A gas hydrogen like atoms can absorb radiations of `68eV`. Consequently, the atoms emit radiations of only three different wavelengths. All the wavelengths are equal or smaller than that of the absorbed photon.
(`a`) Determine the initial state of the gas atoms.
(`b`) Identify the gas atoms.
(`c`) Find the minimum wavelength of the emitted radiation.
(`d`) Find the ionization energy and the respective wavelength for the gas atoms.

(`a`) Since three radiations are emitted, therefore, the final excited state of the gas is `n=3`.
The initial state of the gas atoms is
`n=2` as all the wavelengths are smaller and the energy will be higher.

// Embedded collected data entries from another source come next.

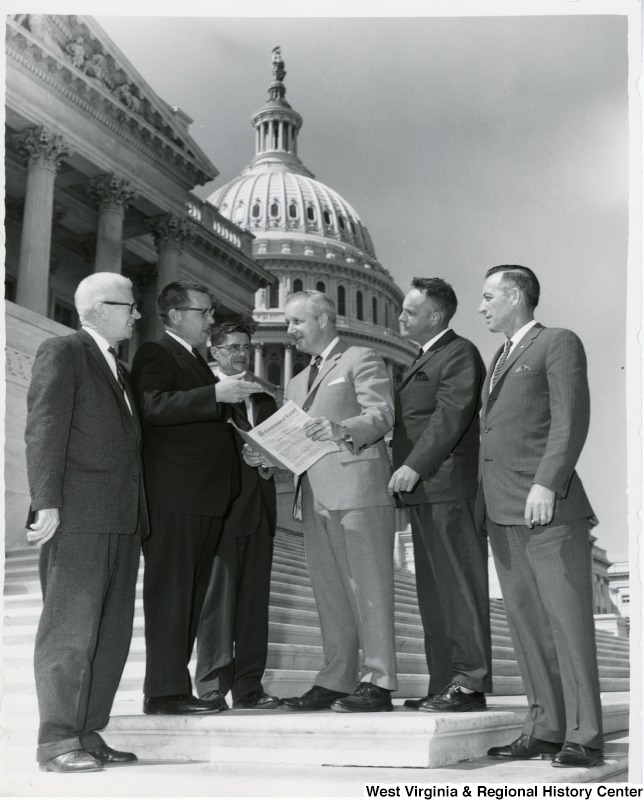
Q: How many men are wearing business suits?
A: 6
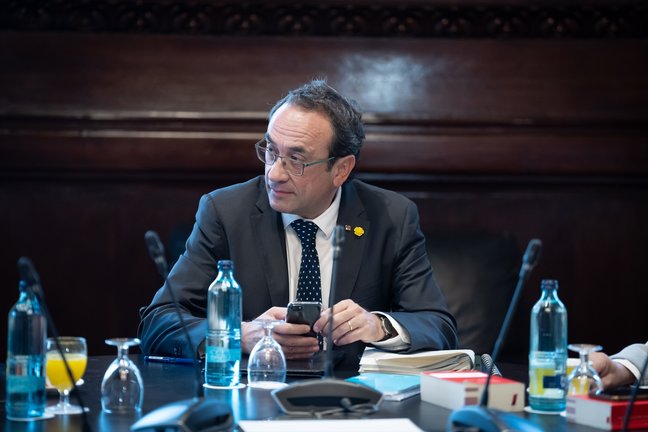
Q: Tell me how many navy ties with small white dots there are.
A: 1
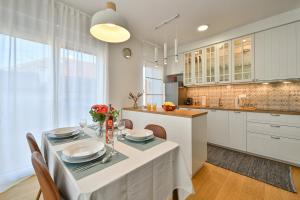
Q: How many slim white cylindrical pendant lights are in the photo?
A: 3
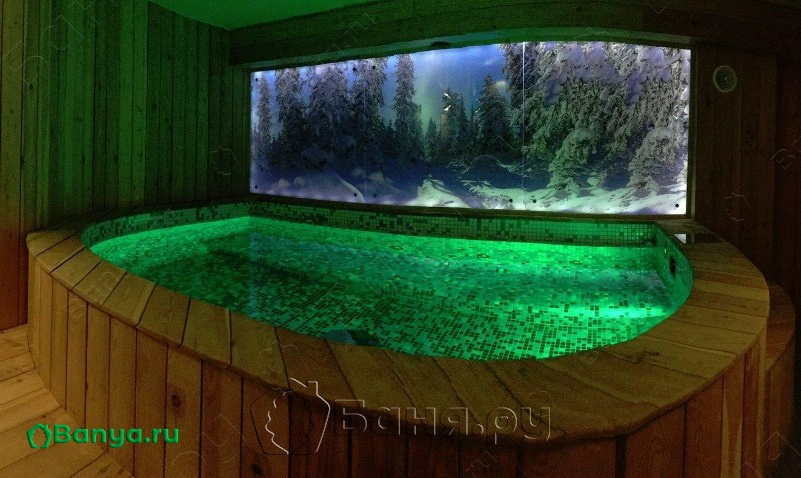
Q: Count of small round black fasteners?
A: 9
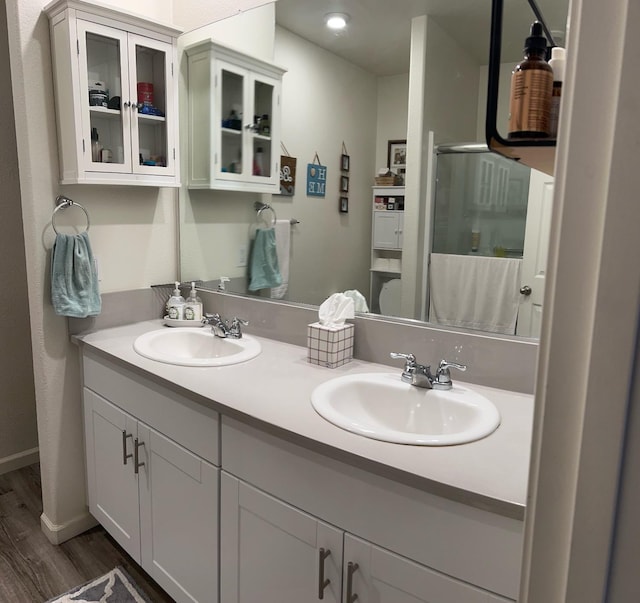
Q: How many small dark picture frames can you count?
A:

(`b`) `13.6Z^(2)[(1)/(2^(2))-(1)/(3^(2))]=68`
or `13.6Z^(2)[(5)/(36)]=68rArrZ=6`
(`c`) The minimum wavelength corresponds to the transition `n=3` to `n=1`.
`(1)/(lambda_(min))=RZ^(2)[(1)/(1^(2))-(1)/(3^(2))]`
or `lambda_(min)=(9)/(8RZ^(2))=(9)/(8(1.097xx10^(7))(6)^(2))=28.5Å`
(`d`) The ionization energy of the gas atoms is
`E=13.6Z^(2)=(13.6)(6)^(2)=489.6eV`
`lambda=(1)/(RZ^(2))=(1)/((1.097xx10^(7))(6)^(2))=25.32Å`